Ce qui apparaît aujourd'hui, qui fait une différence de substance, c'est une certaine disparition de la concurrence entre Internet et l'information “officielle”, comme il y avait nettement du temps de la guerre du Kosovo. Les grands médias classiques, prisonniers des intérêts économiques puis ayant justifié cet emprisonnement par une idéologie conformiste (disons la “pensée unique”, à la fois hyper-libérale, pro-américaine, moralisante, etc), tendent aujourd'hui à dépolitiser leur information devant l'impossibilité d'écarter les informations n'entrant pas dans leur schéma d'intervention (l'Irak).
Bien sûr, nous traçons là une tendance générale. Il n'y a pas de frontière brutale et les exceptions sont multiples mais elles confirment néanmoins la règle nouvelle. Il y a désormais deux univers de l'information, ou, dans tous les cas, deux cadres formés qui vont tendre à se développer jusqu'à former effectivement deux univers de l'information. Les diverses affaires signalées ici montrent que les réseaux indépendants sur Internet sont devenus des partenaires majeurs, avec des capacités et des initiatives journalistiques d'investigation qui dépassent souvent celles des grands réseaux.
Cette situation des “deux univers” fait litière de toute espérance d'une “information objective”. Cela peut être perçu comme un grave revers par ceux qui s'en tiennent aux théories ou qui moralisent à ce propos. Ce n'est pas du tout notre cas. Dans la situation actuelle, l'existence d'une “information objective” signifierait simplement que l'information “officielle” (celle des autorités en place) est devenue l'information tout court, c'est-à-dire l'“information objective” en question. Nous serions totalement prisonniers d'un univers complètement à la disposition des autorités en place. On a vu cette situation se mettre en place aux USA aussitôt après le 11 septembre, lorsque les grands médias furent simplement les relais de l'information officielle. Cette situation n'a pas complètement changé, elle s'est simplement nuancée, notamment sous la pression des réalités (il est difficile de continuer, aujourd'hui, à saluer l'affaire irakienne comme justifiée, honnête, bien faite, utile, etc). Mais les grands médias américains ne sont pas vraiment revenus sur la sujétion aux autorités qu'ils ont complètement acceptées juste après le 11 septembre. S'il n'y avait pas Internet et son “deuxième univers”, ce serait cela, l'“information objective”.
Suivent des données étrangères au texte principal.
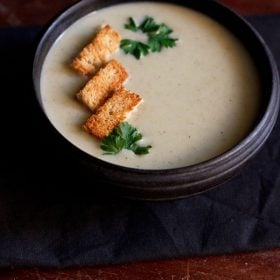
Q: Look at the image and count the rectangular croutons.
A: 3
Il y a une évolution de substance qui met désormais ce qui était le phénomène de l'information sur Internet dans une catégorie qui n'est plus celle du « fait extraordinaire » (définition de “phénomène”). L'information sur Internet est en train de s'institutionnaliser, dans le bon sens du mot certes, parce qu'Internet échappe par définition aux chaînes habituelles de l'institution (les exigences idéologiques des contraintes économiques). Cet événement ne va plus cesser de prendre de l'ampleur et va bouleverser les perspectives de notre situation.